Because it is so important, we need to take it into account at the architecture level. Another aspect we have to consider is the data distribution. Assuming we want to build a global social media platform, that means having to access it from multiple locations. Which mean, in turn, that we have to consider the fallacies of distributed computing in our system. Locality of reference is another key factor that you have to take into account. Which means that you have to consider the flow of data in the system.
Let’s assume that we have the following datacenters around the world:
We are using geo routing and the relevant infrastructure to make sure that you’ll always hit the nearest data center to you.
Let’s say that we have a Mr. Beat in our social platform, who is very popular and like to post controversial messages such as the need to abolish peppers from your menus. Mr. Beat is located in Australia, so when he is posting yet another “peppers have no place in the kitchen” post, the data center in Brisbane is going to be the one to field the request.
A system like that would do best if we can avoid any and all required coordination between the different data centers, as such, we are going to be using gossip to share the results among all the data centers. In other words, the post will be written in the Brisbane data center and then replicated to the rest of the data centers. There are several ways that we can implement such a feature.
The simplest way to replicate all the data to all the data centers. This way, we can always access it from the local store. However, that present two challenges:
- First, there is latency involved with replicating information across the glove.
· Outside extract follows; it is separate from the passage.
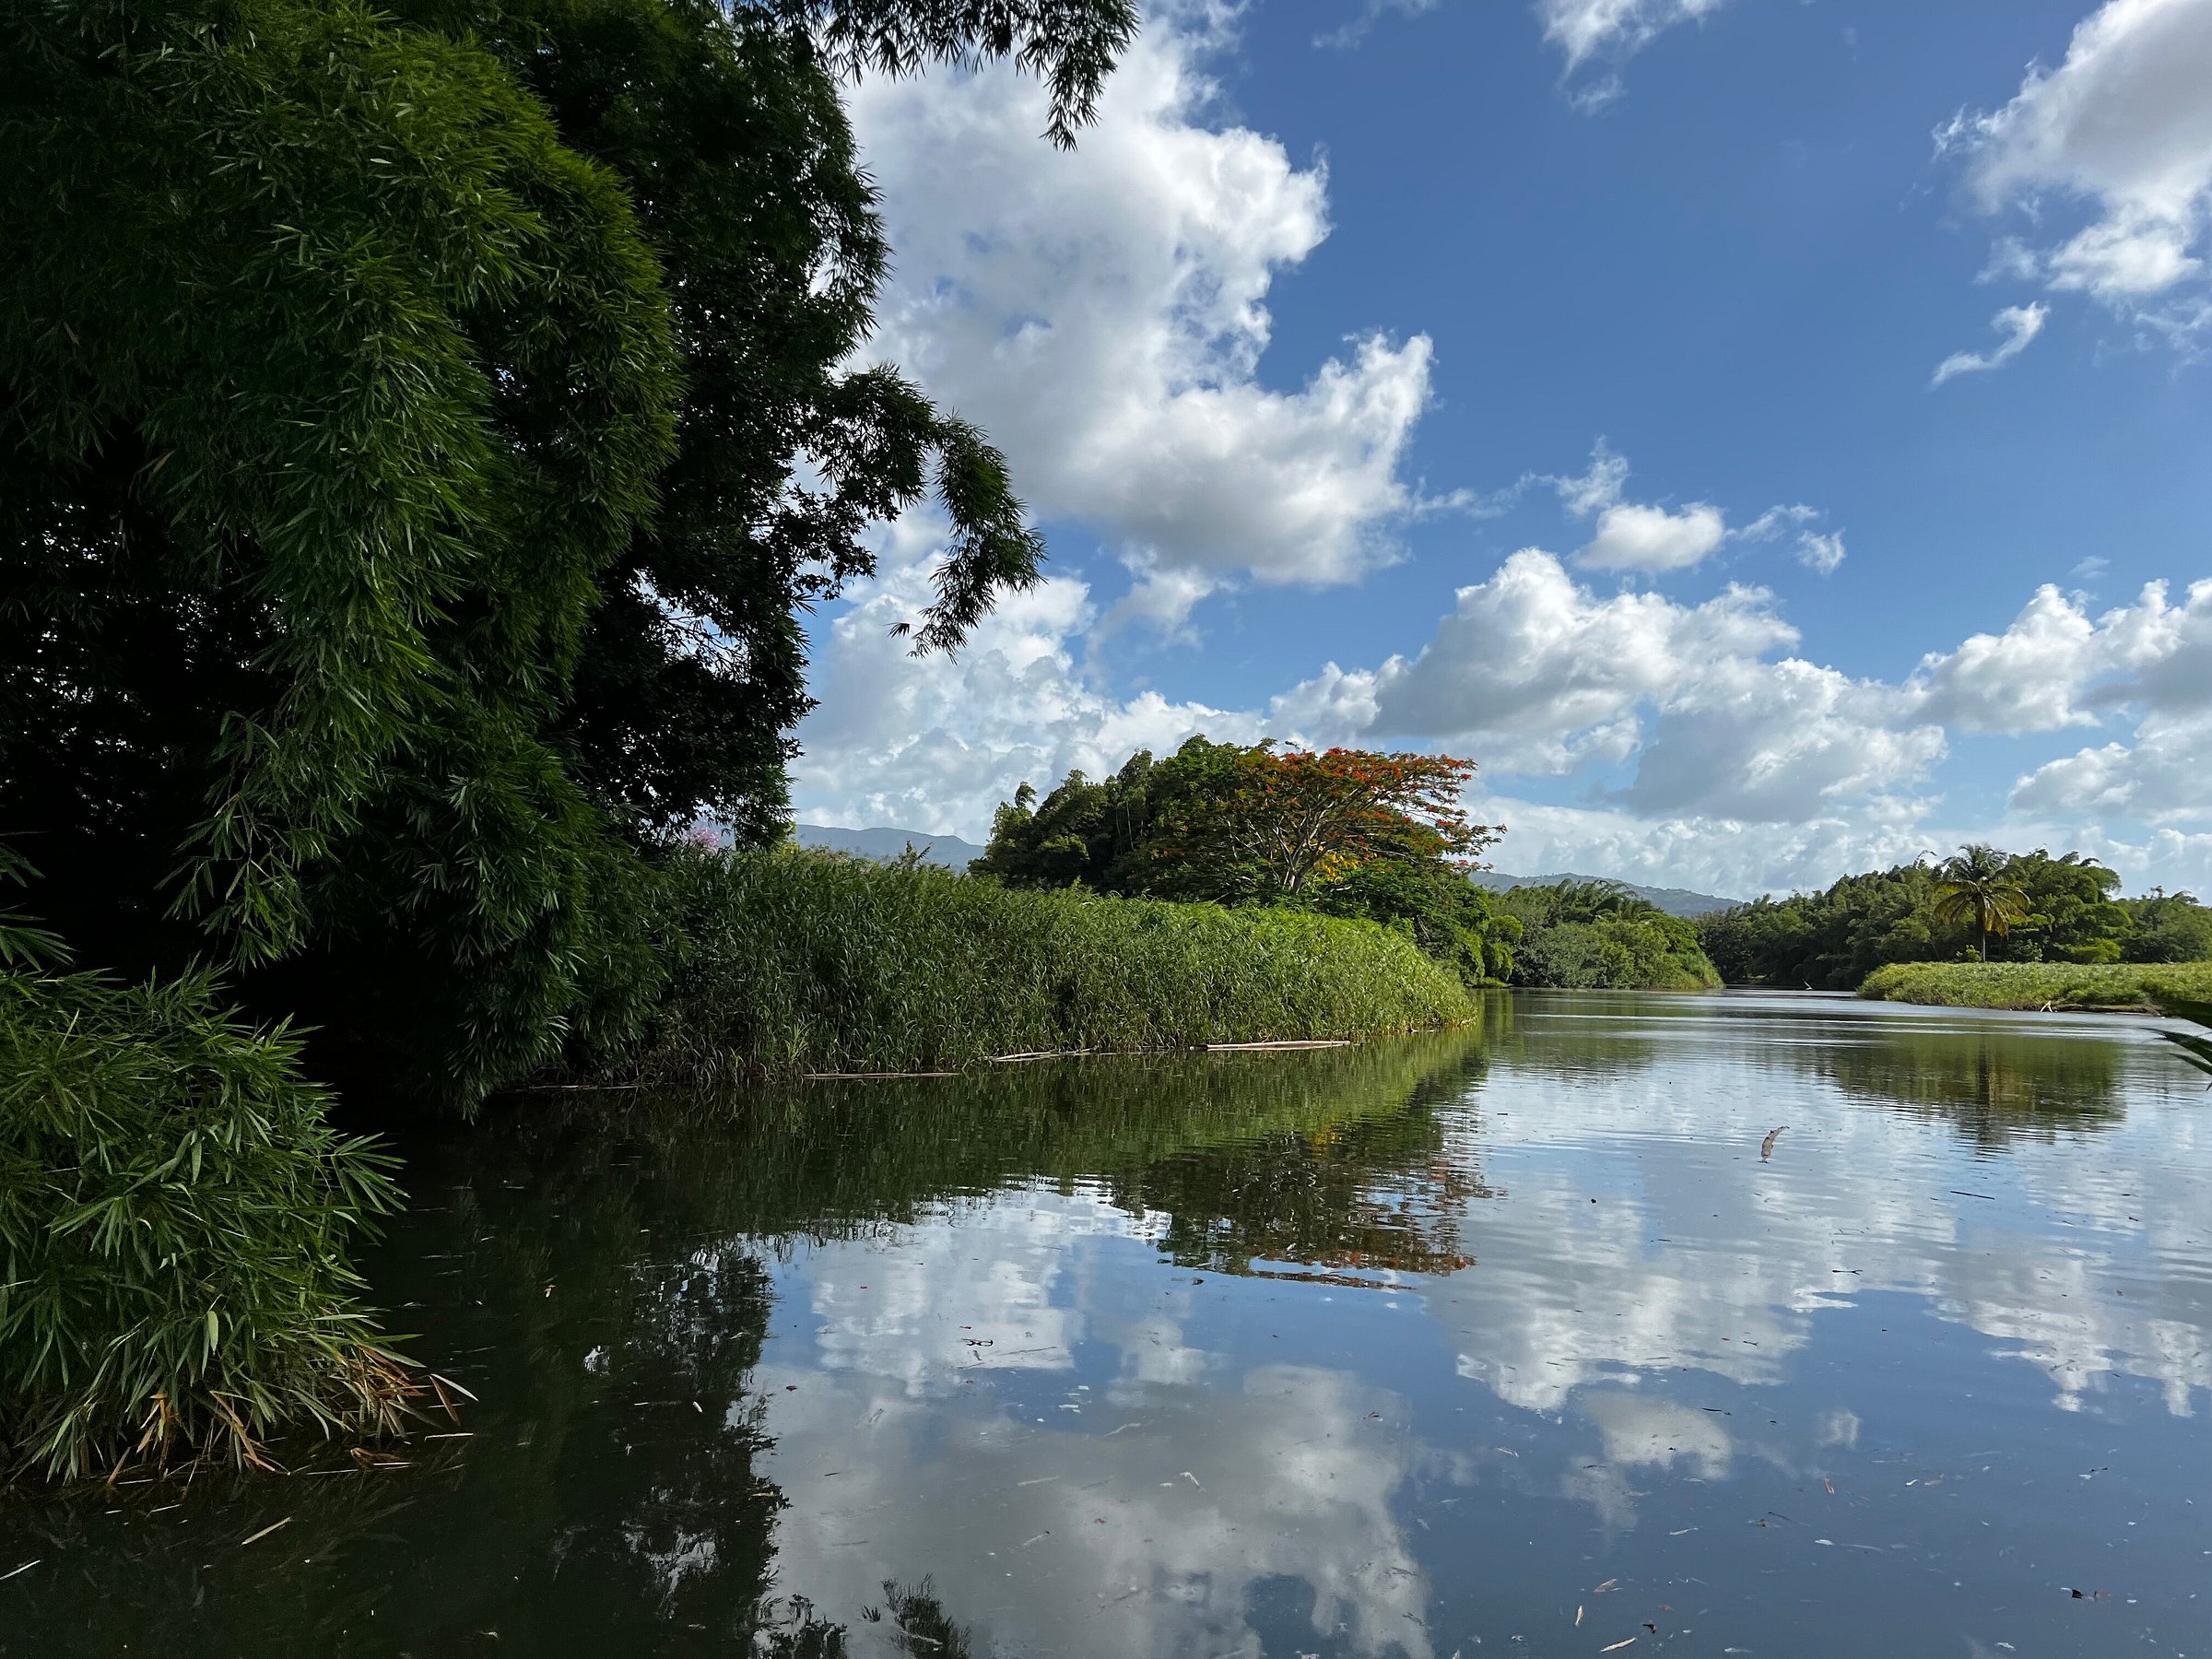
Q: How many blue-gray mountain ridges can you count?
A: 2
We may get a request for a post in the Odessa data center for a post originating in Brisbane. If the network devils decided to have a party, we may not have that particular post yet in Odessa. What do you do then? This is where the format of the post id come into play. If we can’t find the post in our local storage, we can figure out who owns that (based on the machine id segment) and go ask the owning data center.
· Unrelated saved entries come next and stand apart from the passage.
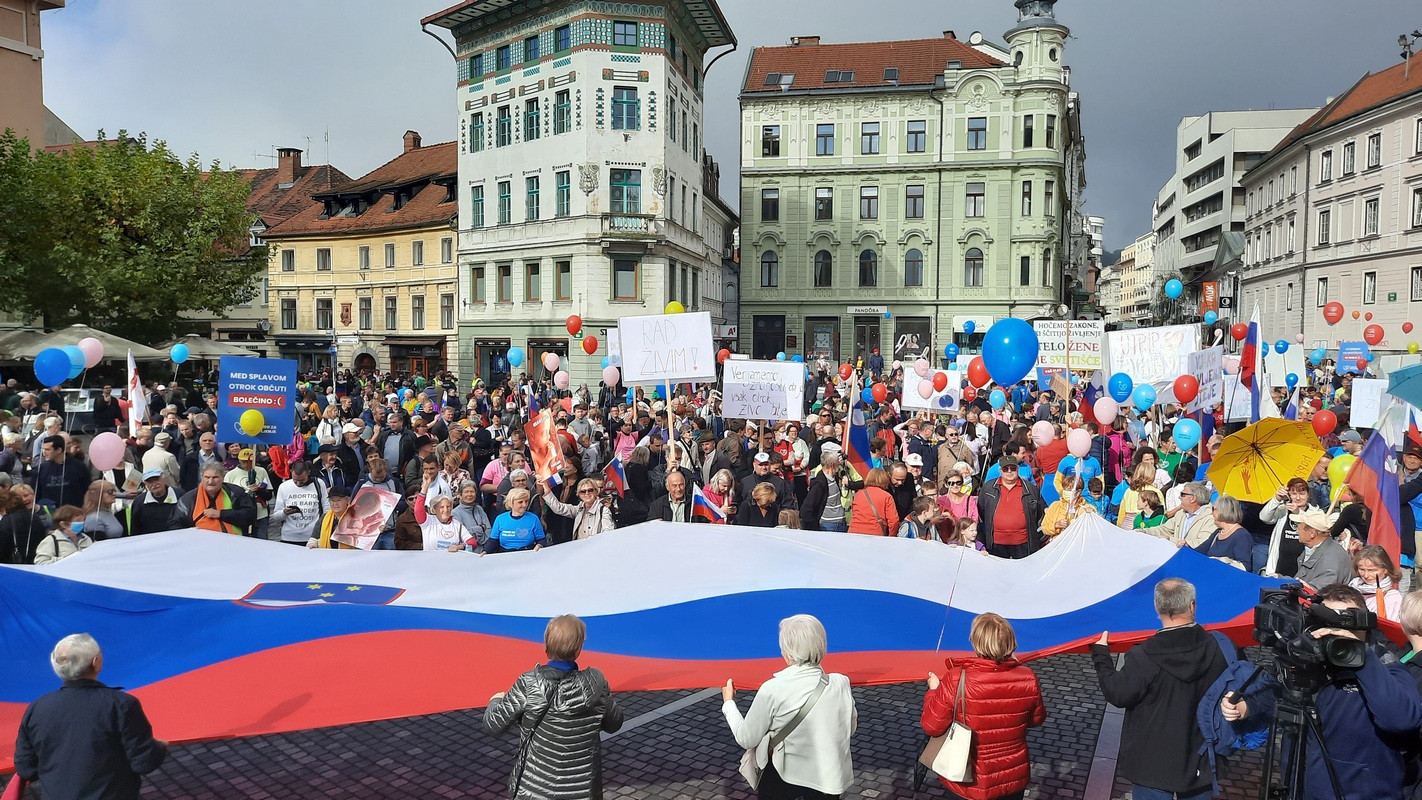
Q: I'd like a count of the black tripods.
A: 1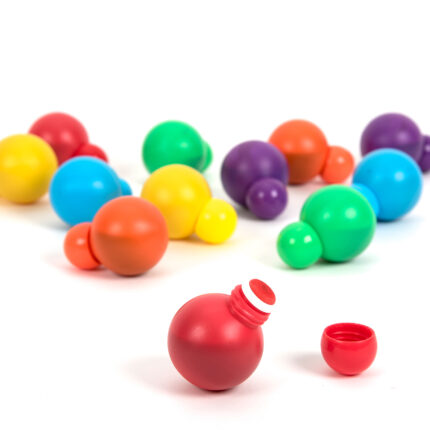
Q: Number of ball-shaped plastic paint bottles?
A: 12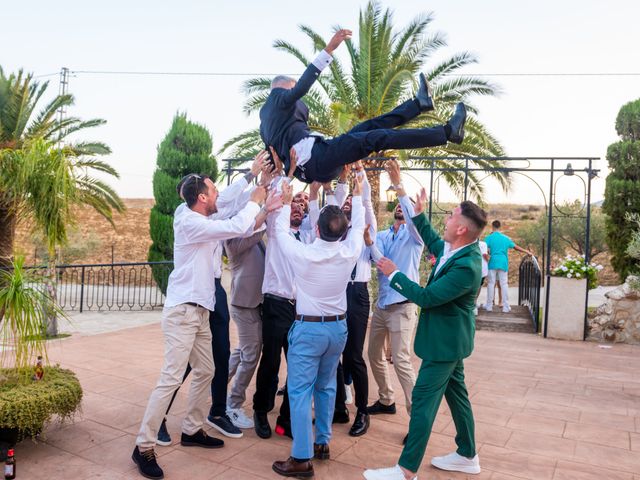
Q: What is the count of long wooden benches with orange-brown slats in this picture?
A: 0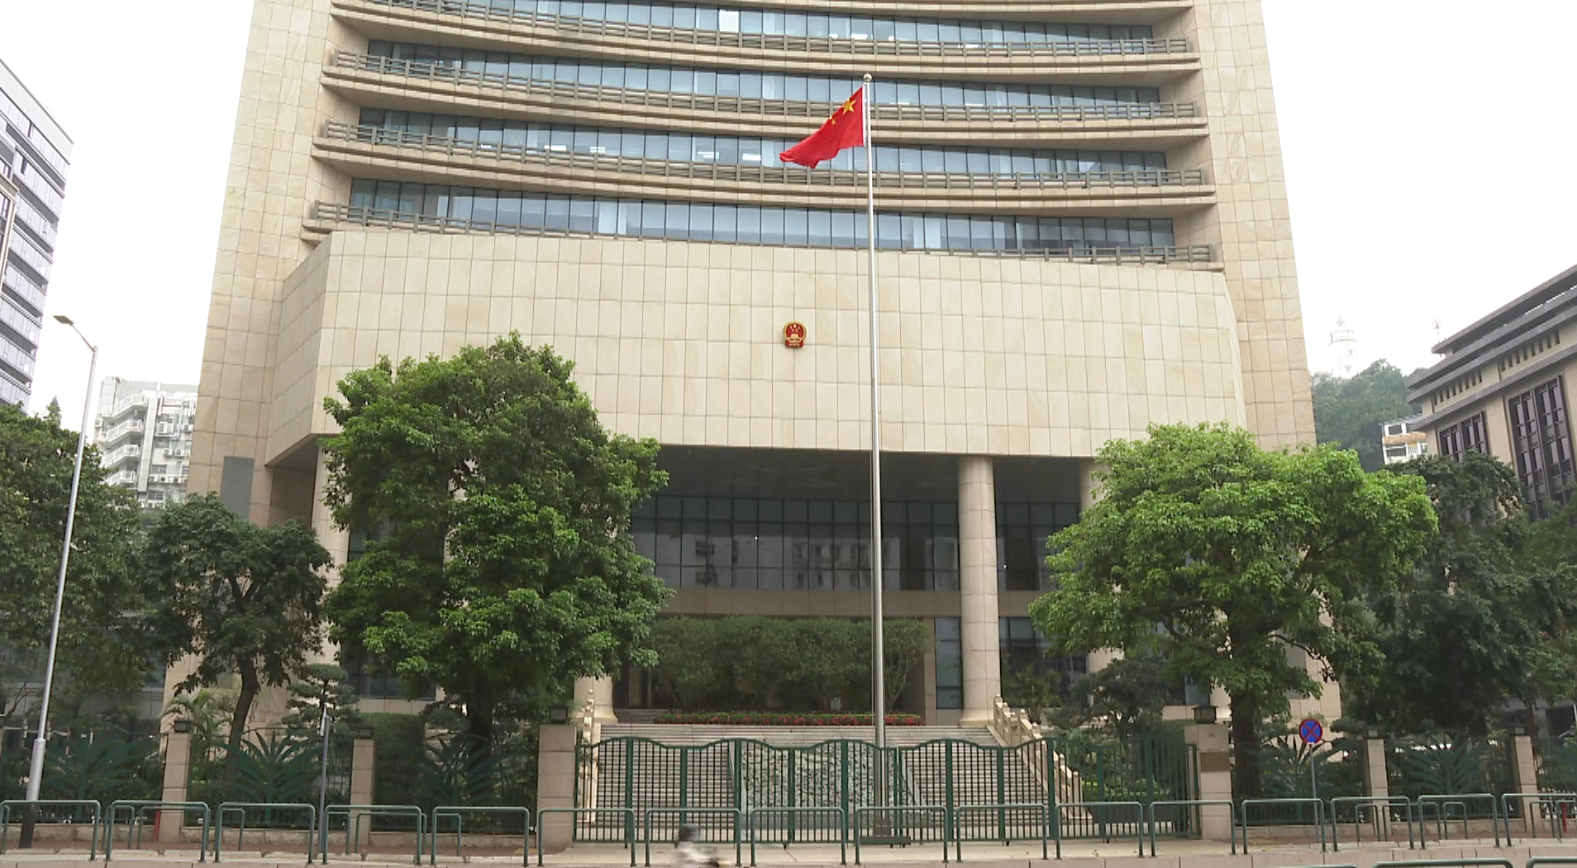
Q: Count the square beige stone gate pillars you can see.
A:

- The second problem is that in many cases, the data is purely local. For example, consider this Twitter account. For the most part, everyone that is following that is going to be located nearby. I assume you may have a very small minority of followers who left the area who are still interested in following up on what is going on, but for the most part, this is not that common. That means that replicating all the information to all the data centers is likely a waste.
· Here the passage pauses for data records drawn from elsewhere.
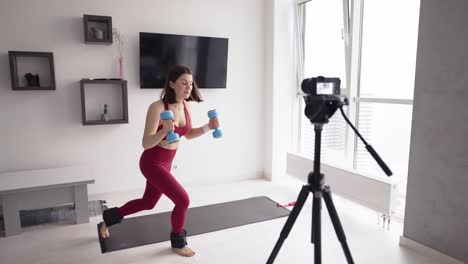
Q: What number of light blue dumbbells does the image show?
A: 2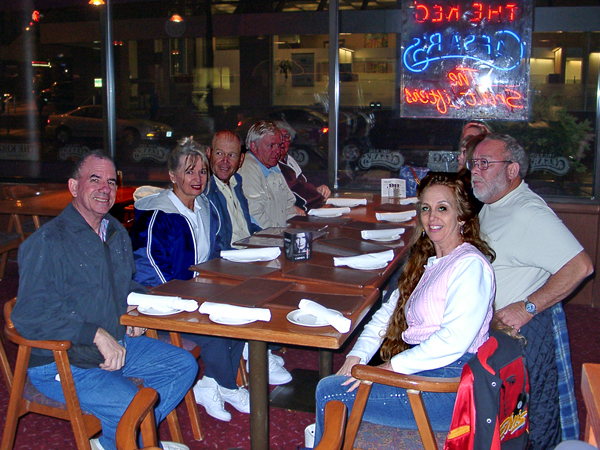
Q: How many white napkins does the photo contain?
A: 10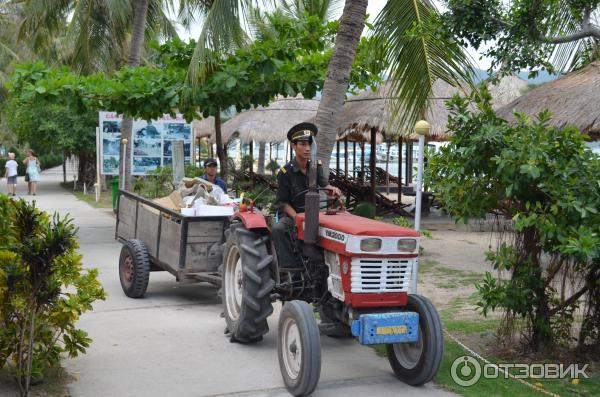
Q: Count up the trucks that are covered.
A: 0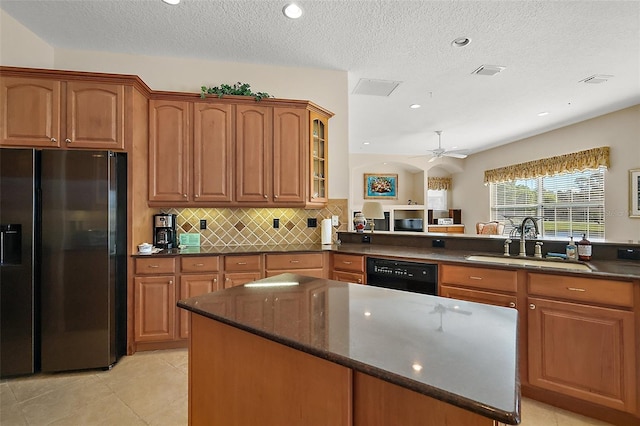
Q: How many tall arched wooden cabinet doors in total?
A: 4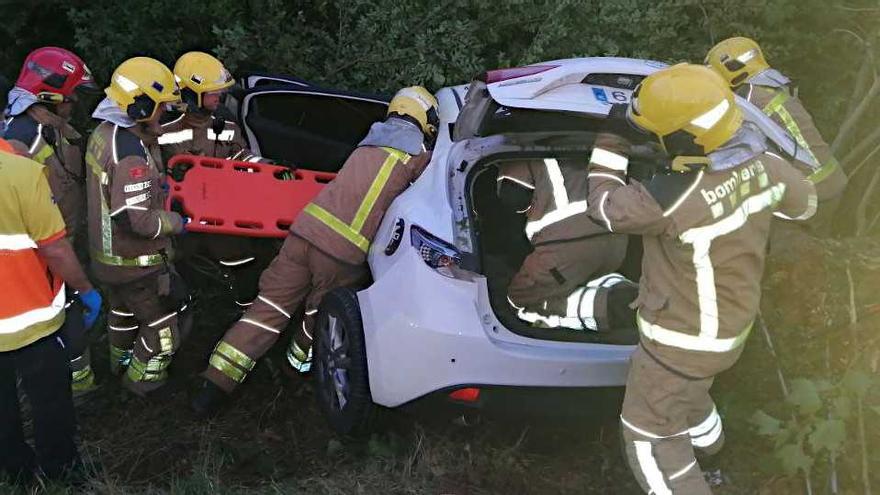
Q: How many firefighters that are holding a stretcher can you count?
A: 2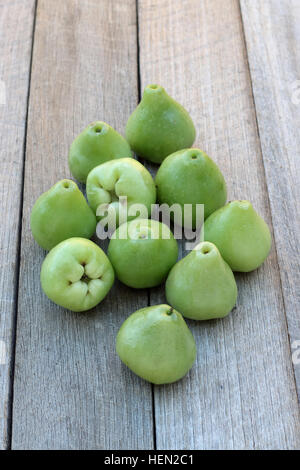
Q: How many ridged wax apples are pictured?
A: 2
Given these two facts together, we are actually better off using a different model for data distribution and caching. The post id is generated using the following mechanism:
The machine segment in the post id (10 bits long) gives us a good indication of where that post was created. This is originally used only for the purpose of generating unique ids, but we can make far greater usage of this. We decide that the data center that created the post is also the one that owns it. In other words, Mr. Beat’s posts are “owned” by the Brisbane data center. The actual posts are held in a key/value store, but there is a difference in how we do lookup by id based on the ownership.
Here is the relevant code:
The idea is that we first check the key/value in the current data center for the post id. If it isn’t found, we check if we are the owner of the post. If so, it doesn’t exists or was removed. If it belongs to another data center, we’ll go and fetch it from there. Note that we’ll record a null if needed, so we’ll not need to go and fetch a missing value each time it is requested.
In other words, the first time that an item is requested from the owner data center, we’ll place it in our own key/value for next time. We do so with an indication to the key/value that this is a remote value. Remote values may be purge early or be put on a least frequently viewed rotation, etc.
There are other things that we need to deal with, of course. Concurrency, for example, if we have multiple concurrent requests to the same missing id. We’ll have multiple chats between data centers to fetch the same value. I don’t think that this is a problem. That is likely to only happen the first time, and then it is cached. We might want to monitor how often remote values are requested and only get them after a certain number of requests, but in all honesty, it probably doesn’t matter.
The key/value store architecture is already likely to cause us to use both disk and memory. We can take advantage of the fact that the remote key isn’t important locally and not persist it to disk right away, or not in a durable format. When we need to remove the value from memory, we can see if it had enough hits to warrant writing locally or not.
The most complex issue, however, is related to the cache itself. We have a strong ownership model, in which the data center that created a post is its owner. What happens when we need to update a post?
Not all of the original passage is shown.